If you have a steady flow of traffic to your website but are failing to see visitors convert into actual customers, it’s time to get working on conversation rate optimisation. What essentially is a fancy term for getting your visitors to take the action you want them to take, conversation rate optimisation can be used for a whole range of things including to increase sign-ups to your email newsletter, drive downloads of an e-book, generate a higher rate of enquiries, or sell more of your products or services.


On a more technical level, if done properly, conversion rate optimisation is be a sustainable method of improving the structure, system, and overall performance of your website for years to come. That means instead of jumping straight into using A/B testing, take the time to go through the necessary stages of planning—which we outline in this article—and you will not only save time and money, but be a lot sooner on track to meet your business objectives.


Before we get stuck in, here are a few key terms along with their definitions that you need to know:


A/B or Split Testing


A/B or split testing is the method of creating two versions of the same thing, then changing one variable, and analysing the results.


Multivariate Testing (MVT)


Similarly to A/B testing, multivariate testing is a method of creating two versions of the same thing, but this time changing multiple variables to determine the highest performing combinations of elements.


Conversion Funnel


A conversion funnel is the journey of a visitor from their first action to completion of a conversion.
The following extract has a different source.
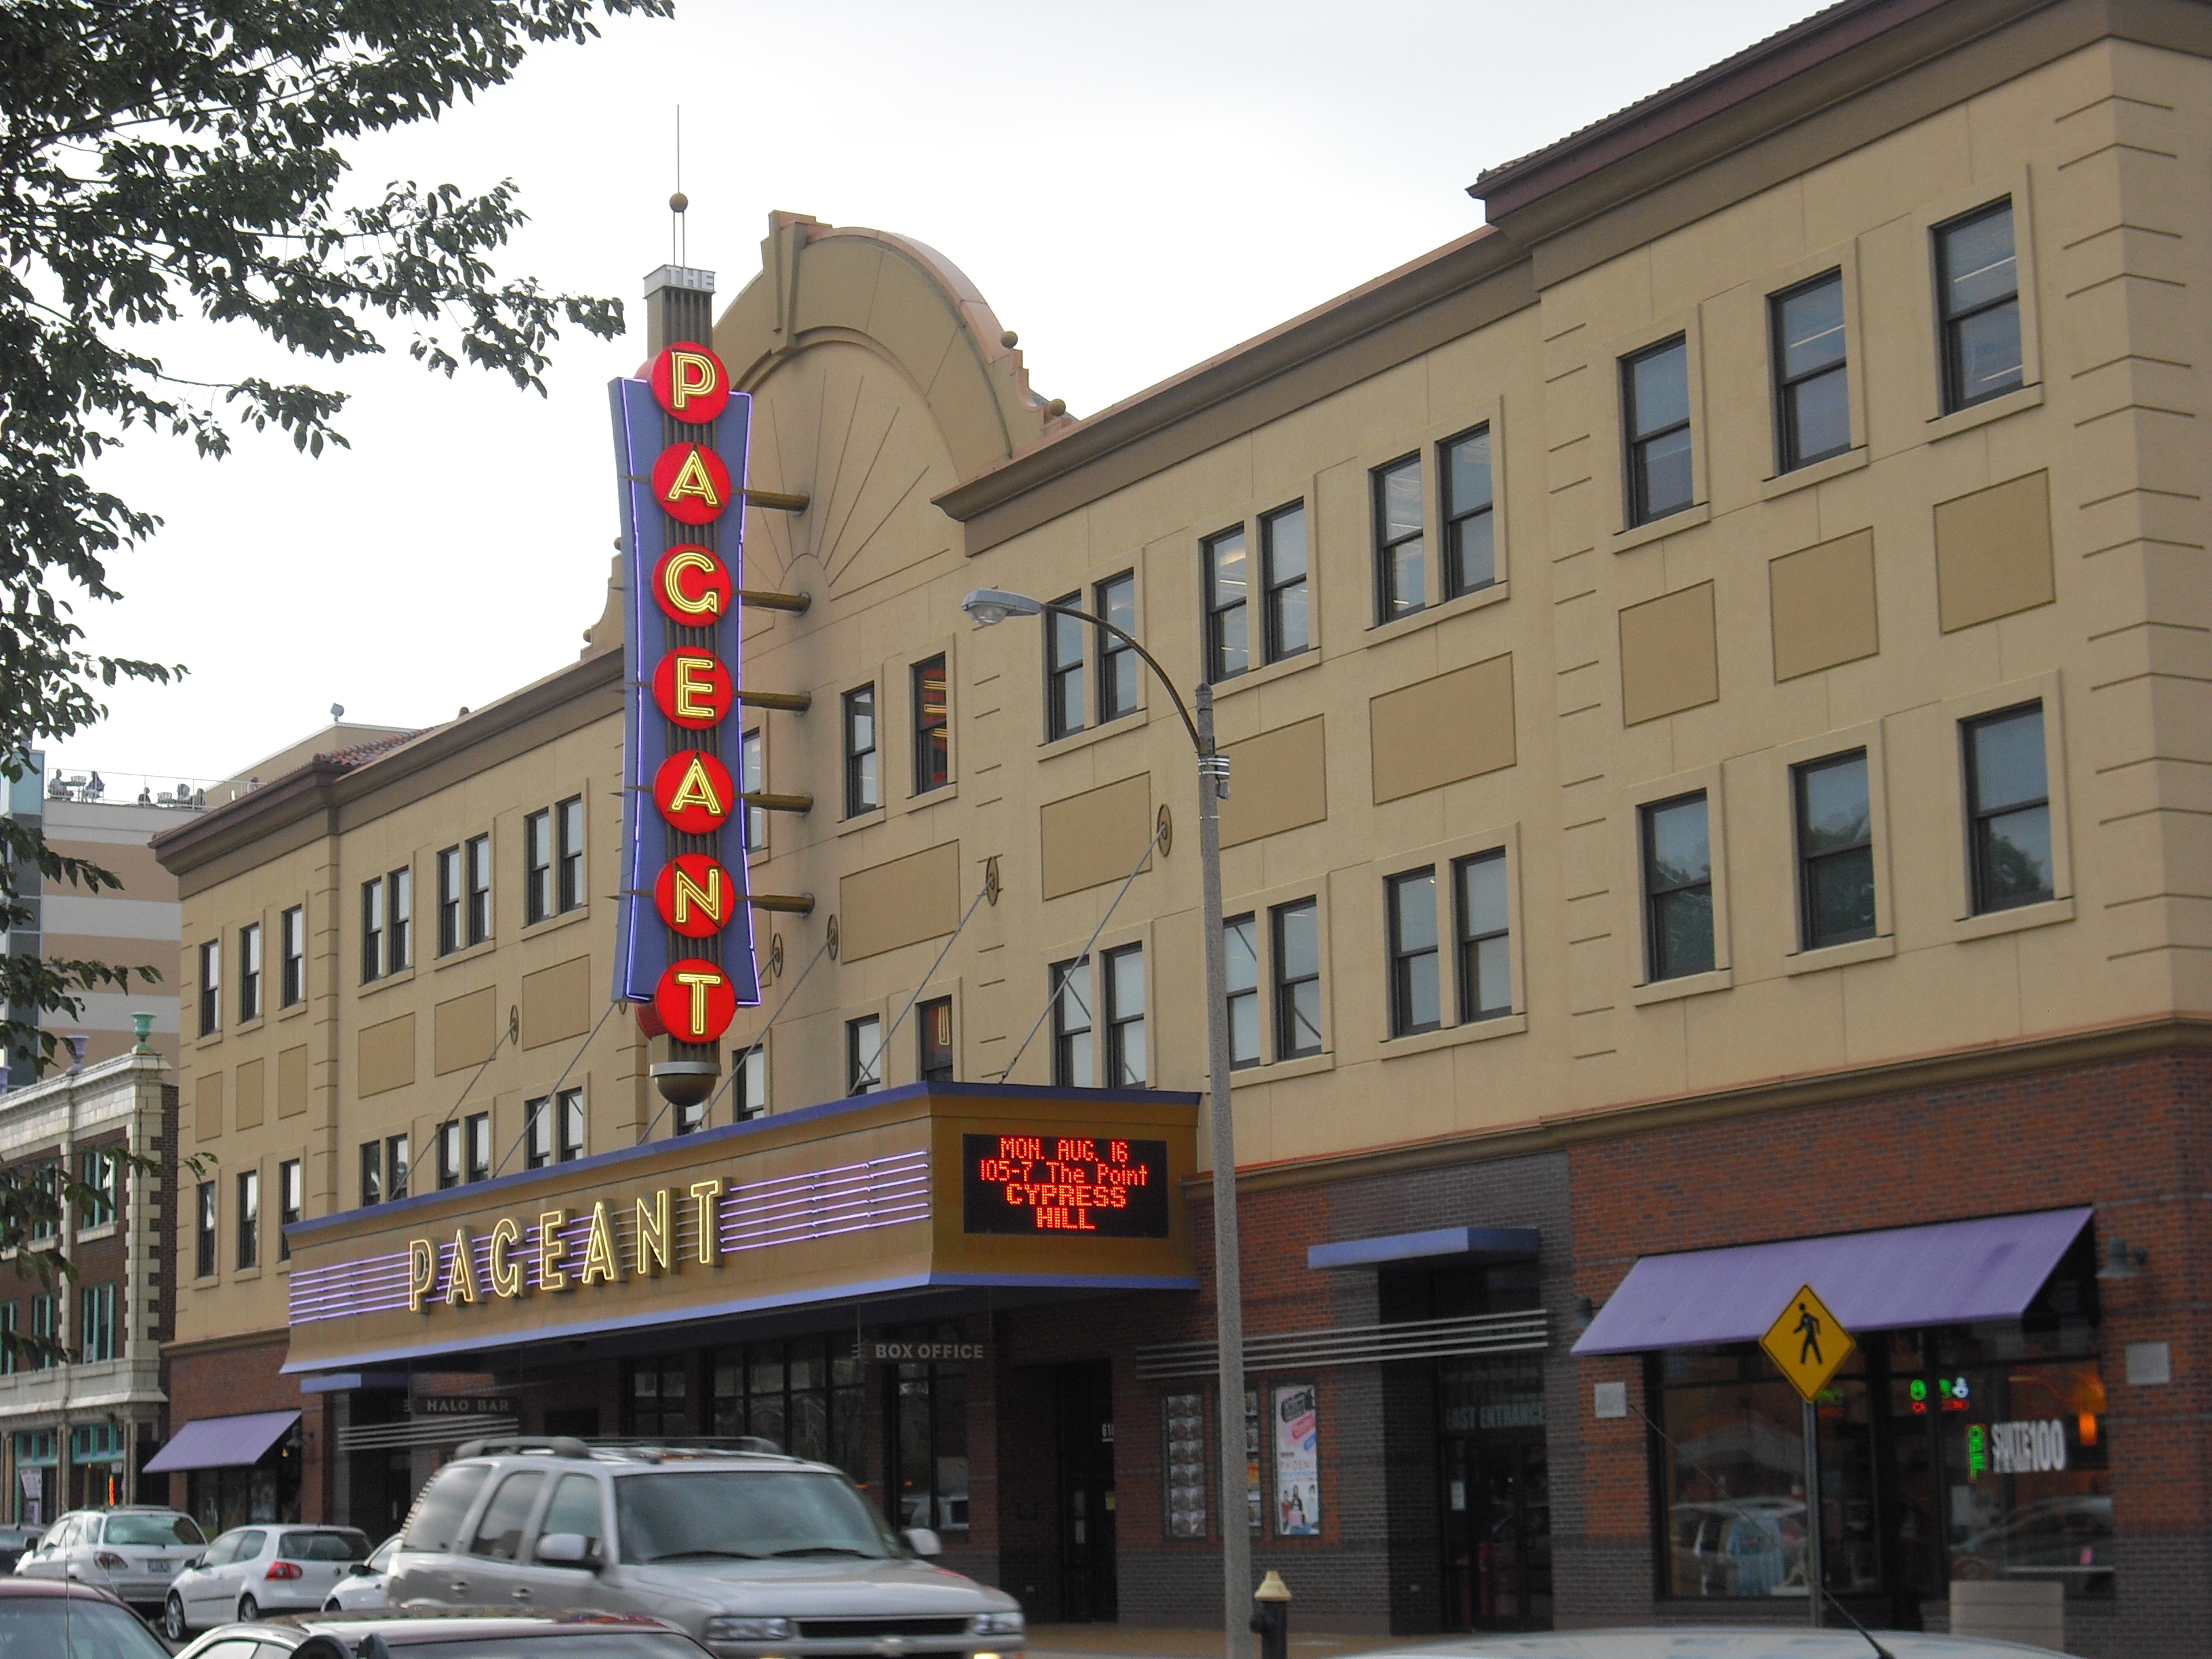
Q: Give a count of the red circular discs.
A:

An example of a common conversion tunnel for an e-commerce store is: Home Page > Search Results Page > Product Page > Checkout.


Call to Action (CTA)


A call to action is the main button, link, or other element that directly asks a user to take an action—leading to, or towards, a conversion.
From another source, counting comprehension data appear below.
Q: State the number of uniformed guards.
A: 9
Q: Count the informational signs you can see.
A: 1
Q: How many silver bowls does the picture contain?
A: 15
Session 4: Interac-tive Dialogues on the by ITU Pictures, on Flickr
CC by ITU Pictures


Step 1: Define Your Goals


Using data and insights to clearly define your objectives is the key to successful conversation rate opimisation—consider your goals by asking yourself the following questions:



  • What is the main problem I am trying to solve?
  • What does my ideal outcome look like?
  • What are your key goals and how am I going to measure them?

Esprit de Corps by evoo73, on Flickr
CC by evoo73


Step 2: Analyse Your Conversion Funnel


A common mistake of conversion rate analysis comes from focusing on only one area of your website before completing a full analysis of your conversion funnel. In order to make sure you cover the whole user journey, ask yourself the following:



  • What are the main stages of my conversion funnel?
  • Which pages of my website receive the highest amount of traffic?
  • Which of my web pages have the highest bounce rates?
  • At which stage of your conversion funnel do I loose most visitors?
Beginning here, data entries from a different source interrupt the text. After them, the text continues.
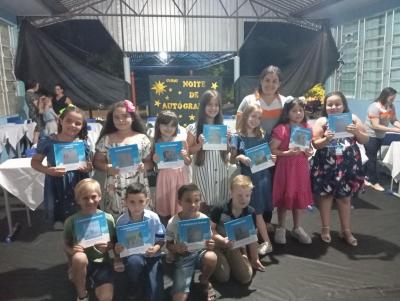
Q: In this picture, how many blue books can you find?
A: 11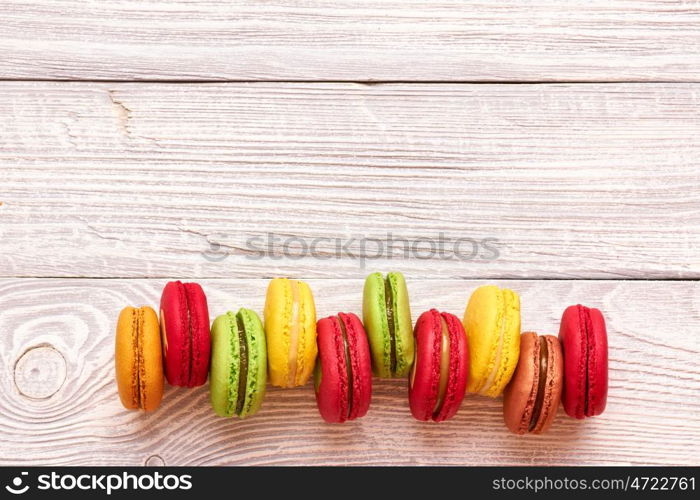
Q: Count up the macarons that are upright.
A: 10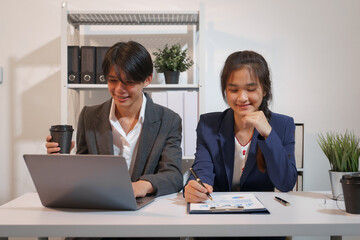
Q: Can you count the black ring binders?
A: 3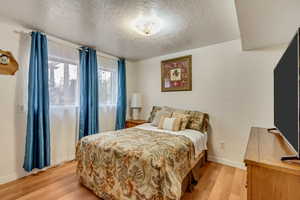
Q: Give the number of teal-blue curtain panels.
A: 3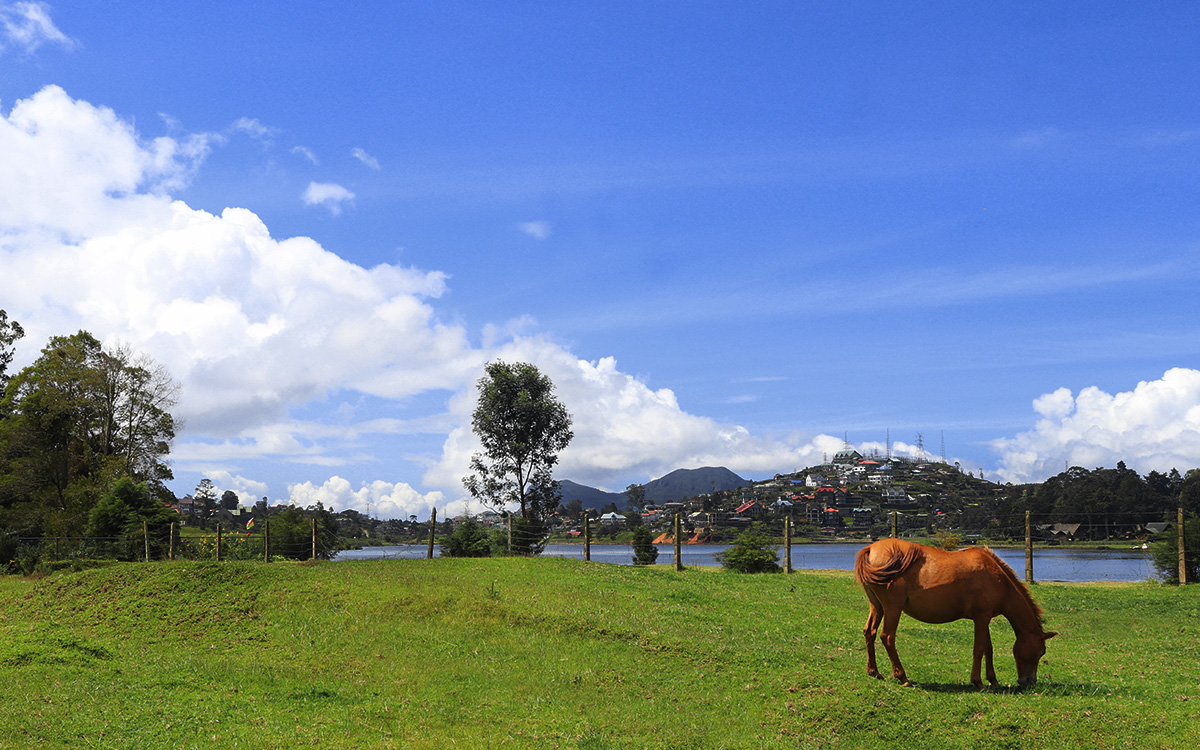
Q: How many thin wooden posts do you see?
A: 13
DNA lab by snre, on Flickr
CC by snre


Step 3: Create and Test Hypothesises


A hypothesis is simply an assumption about a variable you are going to test, for example: ‘Changing the buy now button from yellow to blue will increase click through rates’. Decide which variables you are going to test, and then create hypothesises to prove or disprove your proposed outcomes.


To create a constant baseline to measure your improvements on, you need to first run an A/A test. To do this, publish two identical versions of the same page and compare the conversion results. If the results are more or less the same, you are now ready to move on to testing your hypothesises with A/B or multivariate testing—there are many tools out there to help you with this including Visual Website Optimizer and Google Content Experiments.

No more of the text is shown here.